Donc, nous avons fait un spectacle qui sensibilisait la jeunesse sur les violences, leur propre sécurité. Nous avons monté ce spectacle qui a été bien joué et qui a permis de toucher la population. En plus de cela, nous avons eu la chance d’accompagner la CENI (Commission électorale nationale indépendante) pour les élections. Cela nous a permis de sensibiliser les gens pour dire que voter est un devoir citoyen. Voici des actions comme cela de sensibilisation que nous menons pendant l’année. Et c’est pendant les vacances que nous menons nos universités d’été.

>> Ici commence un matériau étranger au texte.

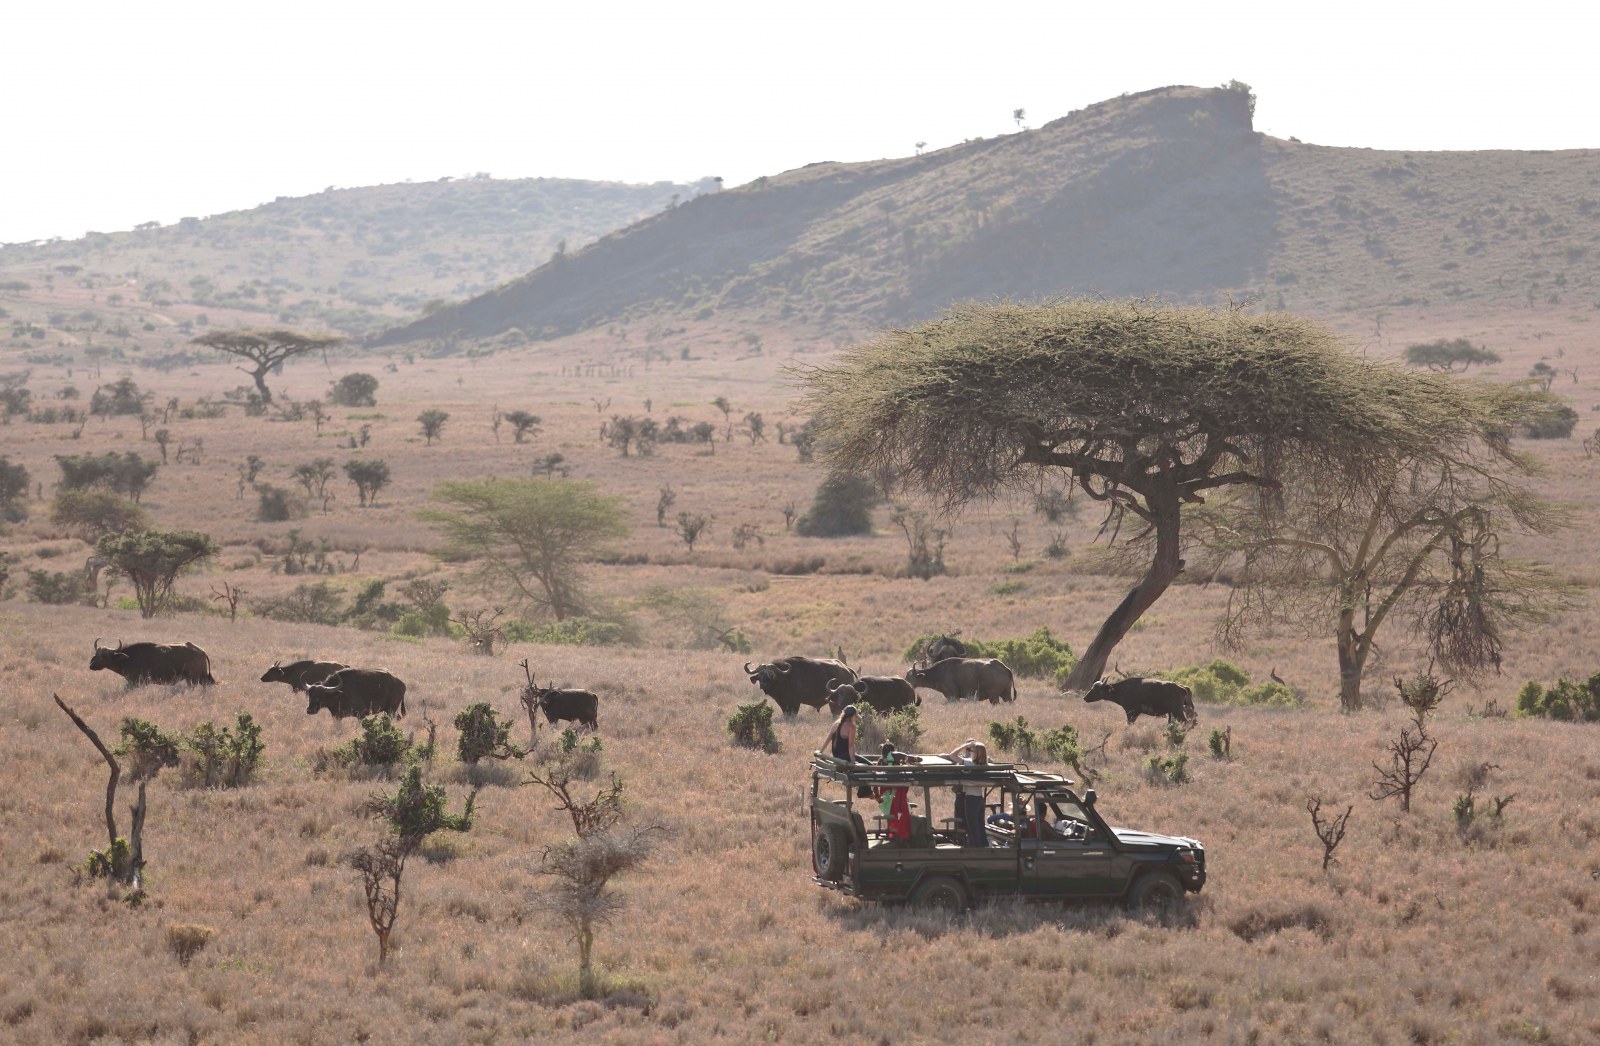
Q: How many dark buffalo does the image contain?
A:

Pour la IVe édition, nous avons trouvé une innovation majeure. Comme nous sommes dans le domaine du théâtre dans le domaine de la culture, nous avons remarqué qu’il y a une raréfaction des pièces dramaturgiques. Pour inciter la jeunesse à écrire, nous avons lancé un prix que nous avons appelé « Prix Prosper Kompaoré pour le théâtre en Afrique ».

Ce prix-là va, chaque année, primer cinq auteurs. Cela va amener les gens à écrire sur des thèmes qui peuvent sensibiliser. Pourquoi le prix Prosper Kompaoré ? Parce que c’est une personne qui nous donne beaucoup d’inspiration. Et à un moment donné, il faut que nous rendions des hommages anthumes aux gens pour que la société puisse savoir ce que ces gens ont apporté pendant toute leur vie dans le domaine culturel.

Donc, c’est unanimement que la commission a accepté que nous puissions lancer ce prix. C’est le lieu aussi pour nous de dire que nous sommes ouverts. S’il y a des personnes qui peuvent nous accompagner ; parce que non seulement ces œuvres seront primées, mais nous aimerons également les éditer. L’édition coûte cher et s’il y a une maison d’édition qui peut nous accompagner en nature ou en espèces pour que nous puissions encourager ces jeunes-là afin que demain nous ayons un vivre-ensemble plaisant au Burkina Faso, nous sommes ouverts.

Comment devenir membre de votre association ?

Il faut dire que l’association est ouverte. Toutes nos activités sont gratuites. L’adhésion est libre, nous avons une administratrice. Il suffit seulement d’entrer en contact avec nous pour avoir les quelques éléments à fournir, notamment une photo pour l’adhésion et vous pourrez suivre toutes les activités de l’association. C’est une joie d’accueillir des gens qui aimeraient apporter leurs contributions au secteur culturel.

Un dernier mot ?

Nous remercions toute l’équipe de Lefaso.net, qui est vraiment un média très suivi et pour la qualité du travail qu’il fournit. De plus en plus, les gens nous appellent, nous avons aussi une page Facebook par laquelle les gens nous écrivent. Quelque part, c’est le travail que nous faisons, qui fera que la société nous légitime. Et cette légitimation de la société va nous permettre d’aller encore plus loin. Seul on va vite, mais ensemble, on va plus loin. Et donc, qu’ensemble, on puisse aller plus loin pour le bonheur du Burkina Faso. Et c’est cela qui nous tient à cœur.